Supervised Learning
Classification
Logistic Regression
- \(P(y = 1) = f(x; \theta) = \sigma(w^T x + b)\)
- Logistic function (sigmoid function): \(\sigma(x) = \frac{1}{1 + e^{-x}}\)
- \(err(f(x; \theta), y) = \begin{cases} -\log \sigma(w^T x + b) & y = 1 \\ -\log(1 - \sigma(w^T x + b)) & y = 0 \end{cases}\)
- Choose \(X^0\)
- \(X^{k+1} = X^k - \eta^k \nabla_X f(X^k)^T\)
- Convergence: \(|f(X^{k+1}) - f(X^k)| < \epsilon\)
Single-Layer Perceptron
- Gradient Descent
- Initialize \(w^0\); \(w^{k+1} = w^k - \eta^k \nabla_w L(w)\) until convergence
- Compute the Gradient
- \(\nabla_w L(w) = \frac{1}{N} \sum_i \nabla_w \text{err}(f(x^i; w), y^i)\)
- \(y = 1\): \(\nabla_w \text{err} = -\nabla_w \log \sigma(w^T x^i) = -\frac{1}{\text{err}} \nabla_w \sigma(w^T x^i)\)
- \(y = 0\): \(\nabla_w \text{err} = -\nabla_w \log(1 - \sigma(w^T x + b)) = \frac{1}{\text{err}} \nabla_w \sigma(w^T x^i)\)
- Gradient of Sigmoid neuron
- \(\sigma(z) = \frac{1}{1 + e^{-z}}\) where \(z = w^T x\)
- \(\nabla_{w_i} \sigma(z) = \sigma'(z)x_i \quad \text{and} \quad \nabla_{x_i} \sigma(z) = \sigma'(z)w_i\)
- \(\sigma'(z) = \sigma(z)(1 - \sigma(z))\)
Multi-Class Classification
- A multi-class perceptron
- \(C\) classes, \(z = Wx\),
- \(f(x; W) = \text{softmax}(z), \quad f_c(x; W) = \frac{e^{z_c}}{\sum_{j=1}^C e^{z_j}}\)
- Learning
- Given \(X = \{(x^i, y^i)\}\), Loss function \(L(W) = \frac{1}{N} \sum_i \text{err}(f(x^i; W), y^i)\)
- The error function
- The probability of a class \(c\) given input \(x^i\) is \(P(y = c | x^i) = f_c(x^i; W)\)

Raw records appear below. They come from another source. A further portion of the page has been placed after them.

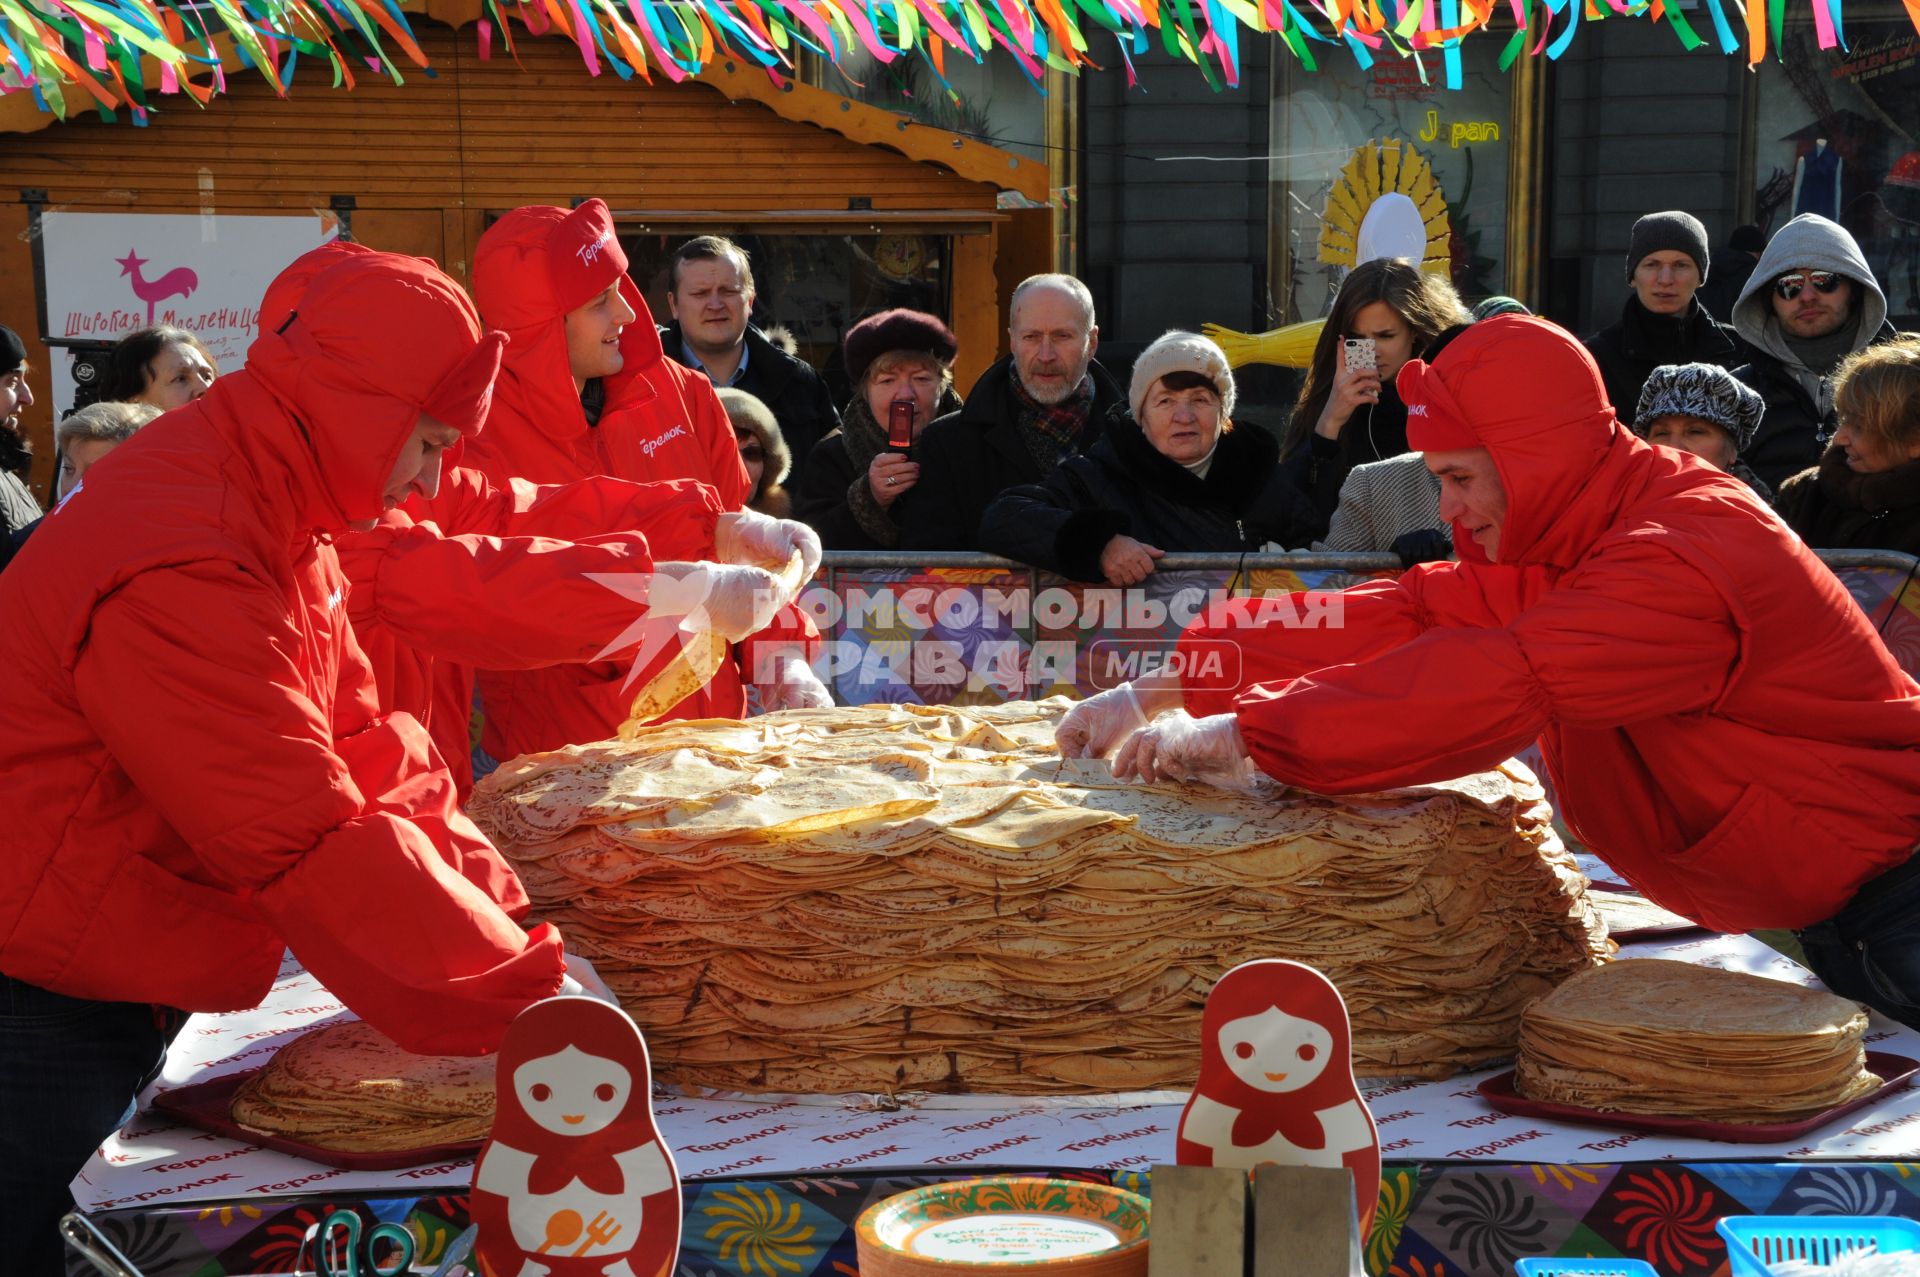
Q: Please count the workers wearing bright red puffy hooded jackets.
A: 4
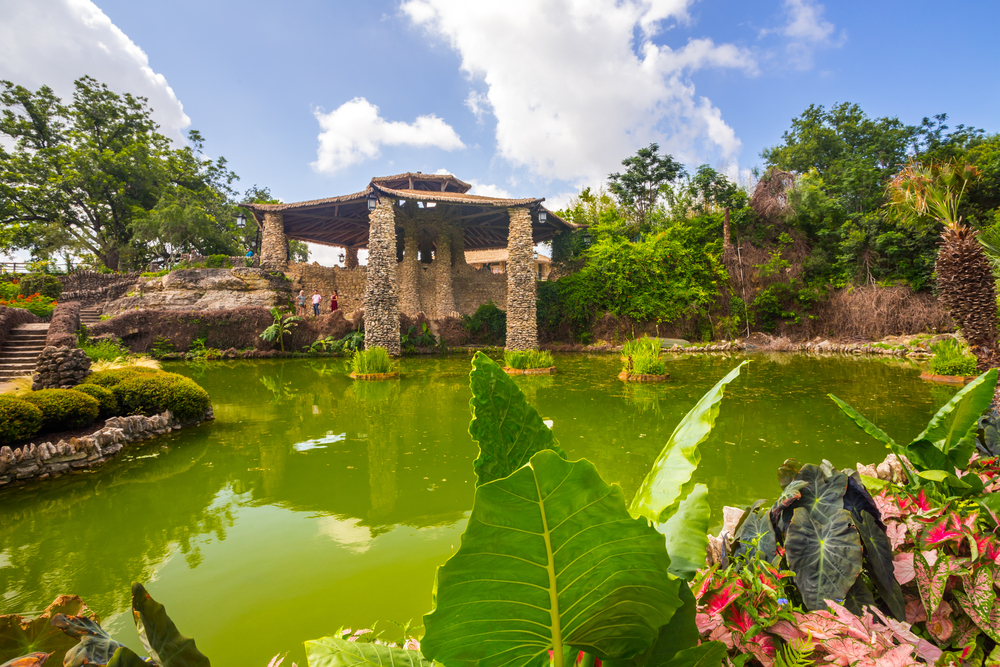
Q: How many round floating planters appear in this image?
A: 4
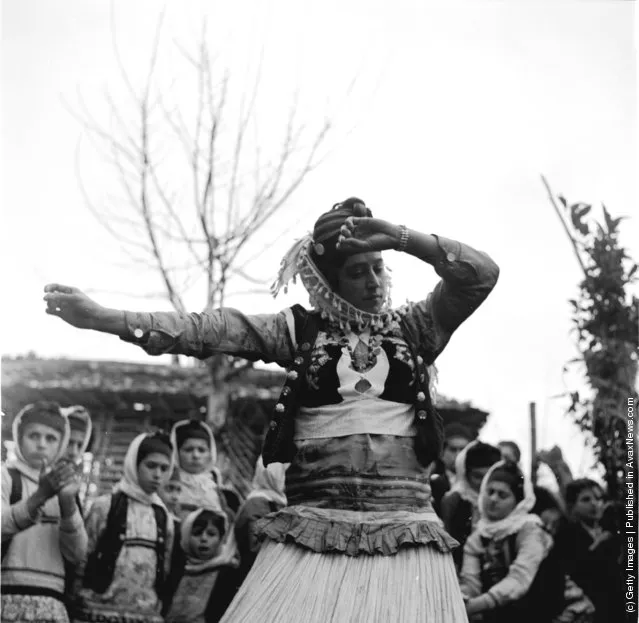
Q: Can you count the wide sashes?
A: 1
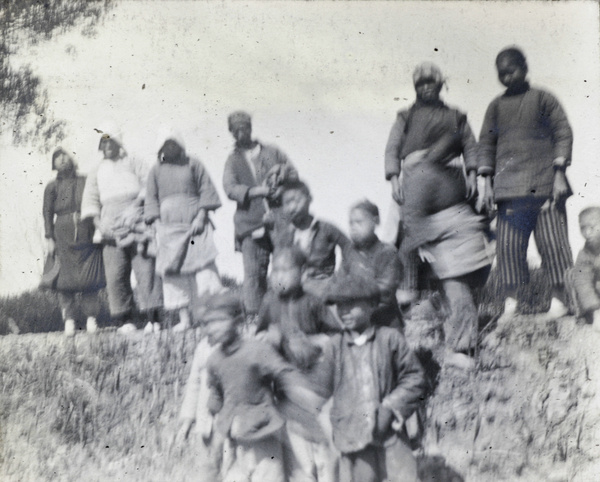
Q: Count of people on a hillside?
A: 12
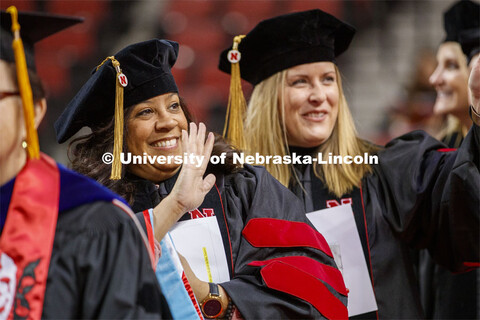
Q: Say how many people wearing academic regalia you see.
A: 4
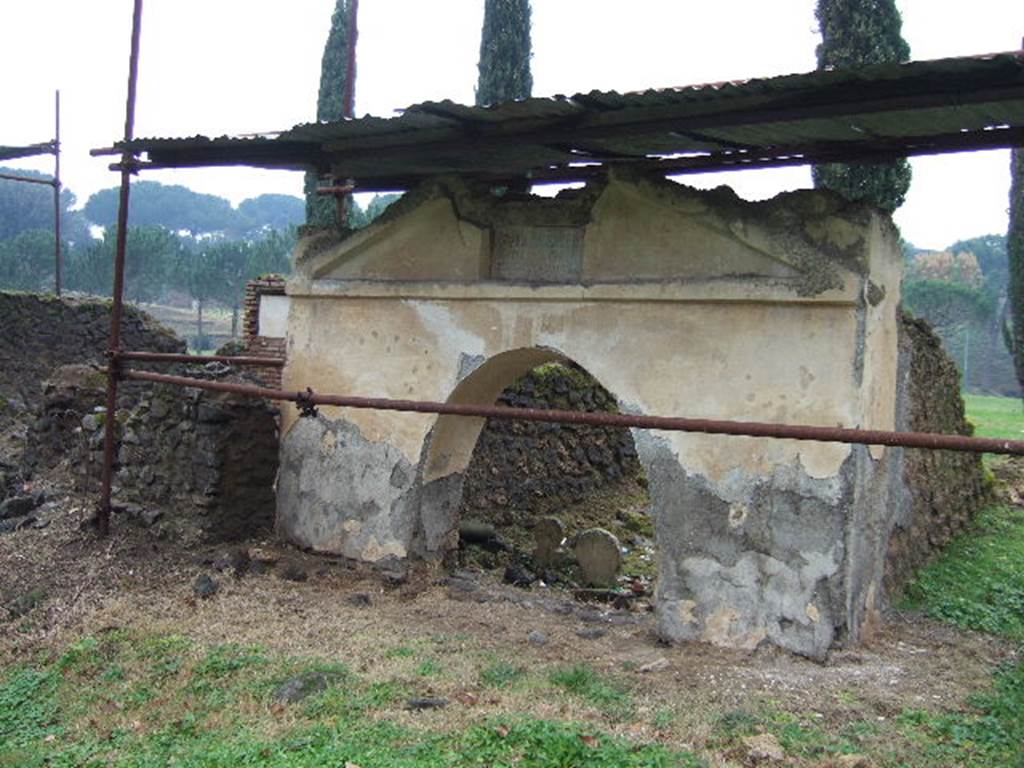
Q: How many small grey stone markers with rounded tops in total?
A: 2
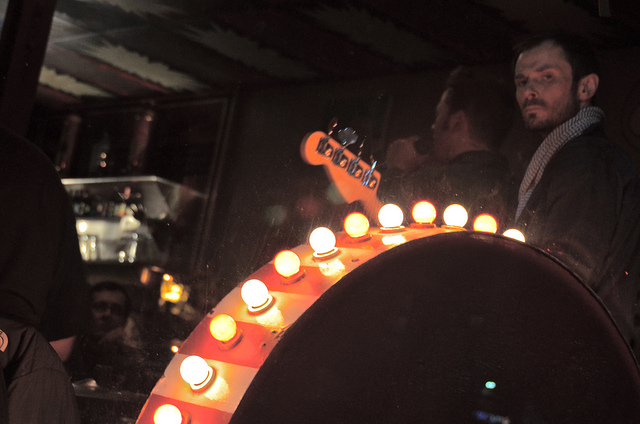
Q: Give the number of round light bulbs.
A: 12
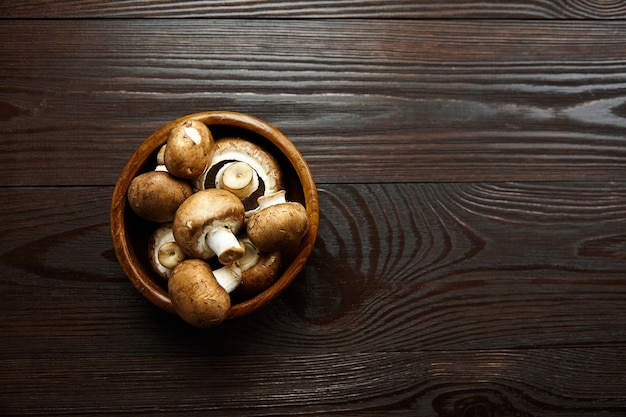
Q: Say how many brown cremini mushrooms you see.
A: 8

- Maximize the log probability of desired class \(y^i\)
- \(\text{err}(f(x^i; W), y^i) = -\log f_{y^i}(x^i; W)\)
Multi-Layer Perception
- A multi-class perceptron
- \(C\) classes, \(z = Wx\),
- \(f(x; W) = \text{softmax}(z), \quad f_c(x; W) = \frac{e^{z_c}}{\sum_{j=1}^C e^{z_j}}\)
- Learning
- Given \(X = \{(x^i, y^i)\}\), Loss function \(L(W) = \frac{1}{N} \sum_i \text{err}(f(x^i; W), y^i)\)
- The error function
- The probability of a class \(c\) given input \(x^i\) is \(P(y = c | x^i) = f_c(x^i; W)\)
- Maximize the log probability of desired class \(y^i\)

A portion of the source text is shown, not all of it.